======== DATA FOR PROCESSING ========

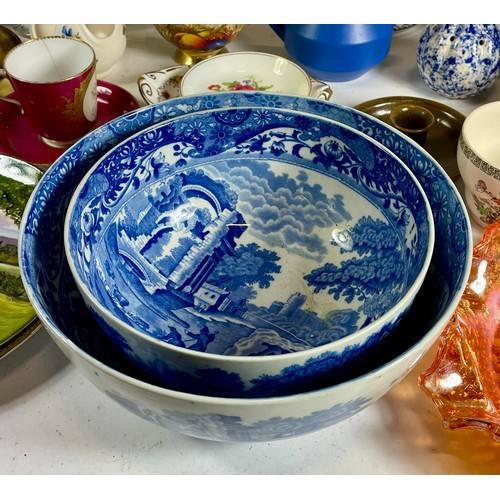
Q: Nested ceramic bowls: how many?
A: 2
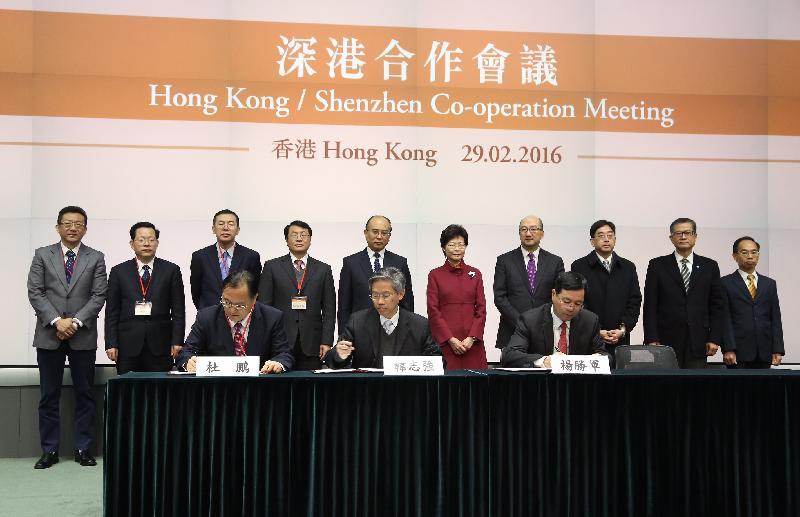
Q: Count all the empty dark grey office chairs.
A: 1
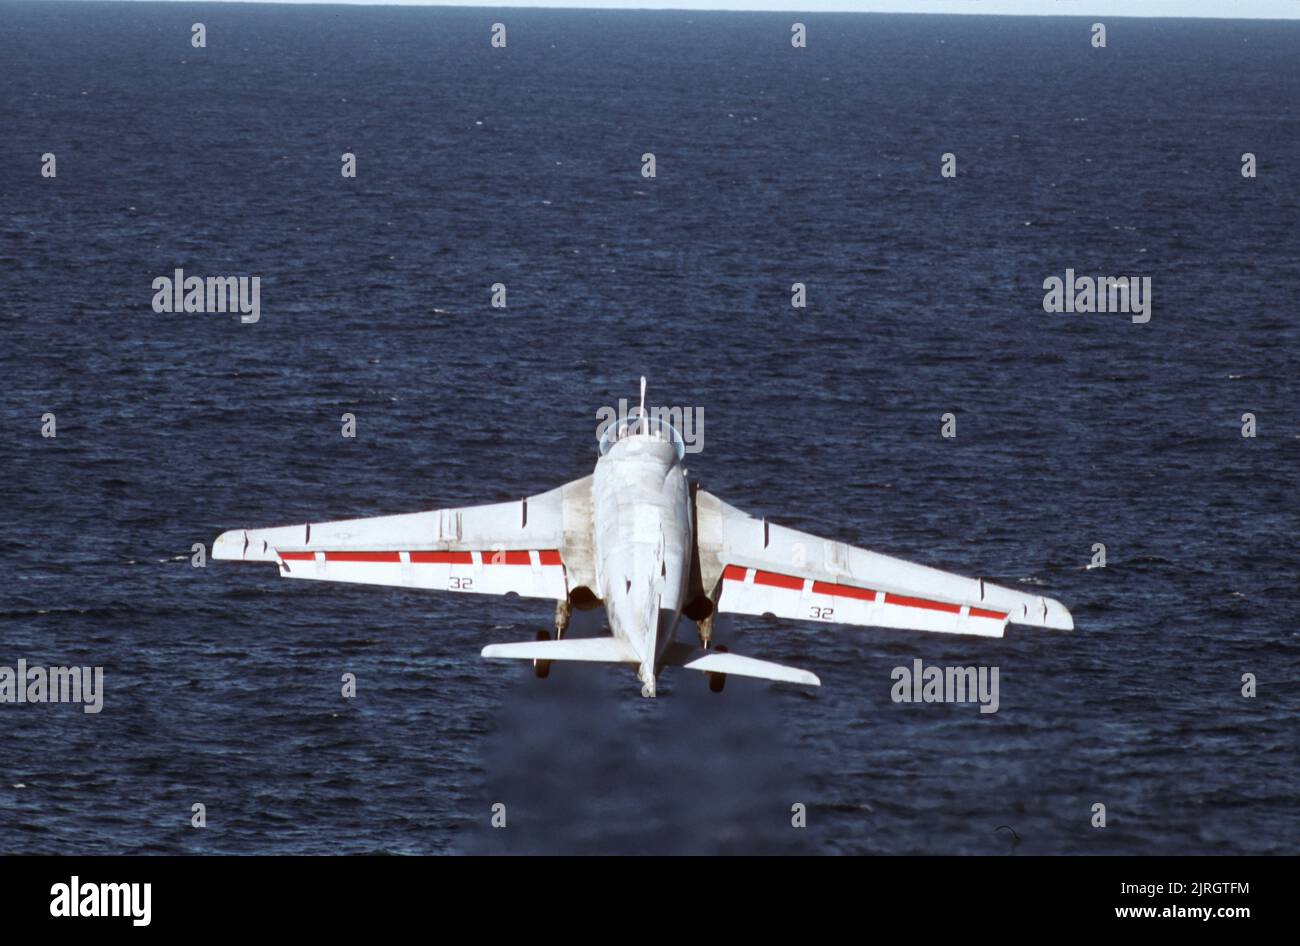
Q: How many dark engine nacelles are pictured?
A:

========
======== DATA FOR PROCESSING ========

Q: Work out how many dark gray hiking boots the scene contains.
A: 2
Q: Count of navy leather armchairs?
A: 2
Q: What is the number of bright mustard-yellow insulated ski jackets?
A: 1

========
======== DATA FOR PROCESSING ========

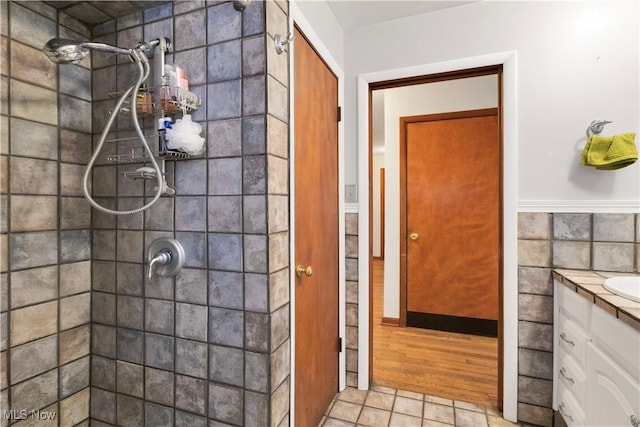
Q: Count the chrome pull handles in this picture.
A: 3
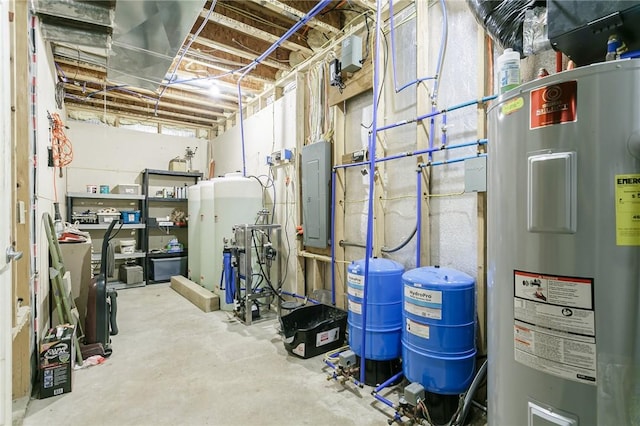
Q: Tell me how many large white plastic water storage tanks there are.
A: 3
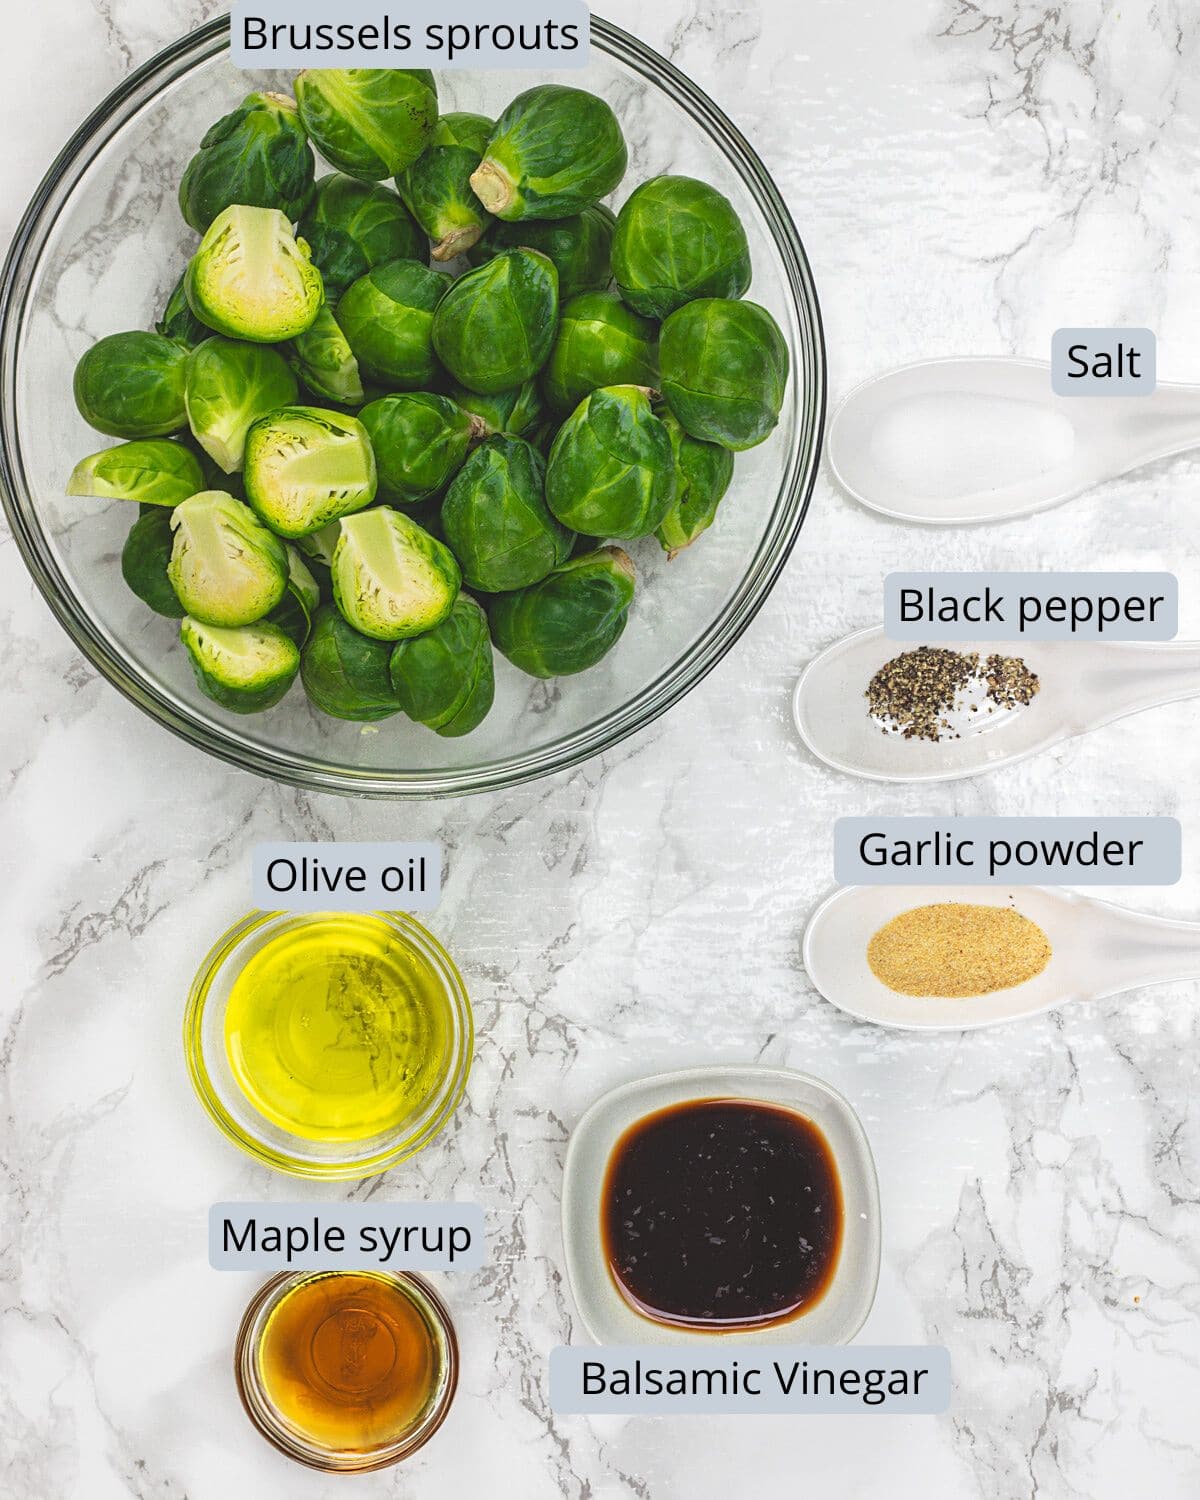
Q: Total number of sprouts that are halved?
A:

========

Each line holding the word "many" must be pulled from the records.

ANSWER BELOW.
Q: Nested ceramic bowls: how many?
Q: How many dark engine nacelles are pictured?
Q: Work out how many dark gray hiking boots the scene contains.
Q: Tell me how many large white plastic water storage tanks there are.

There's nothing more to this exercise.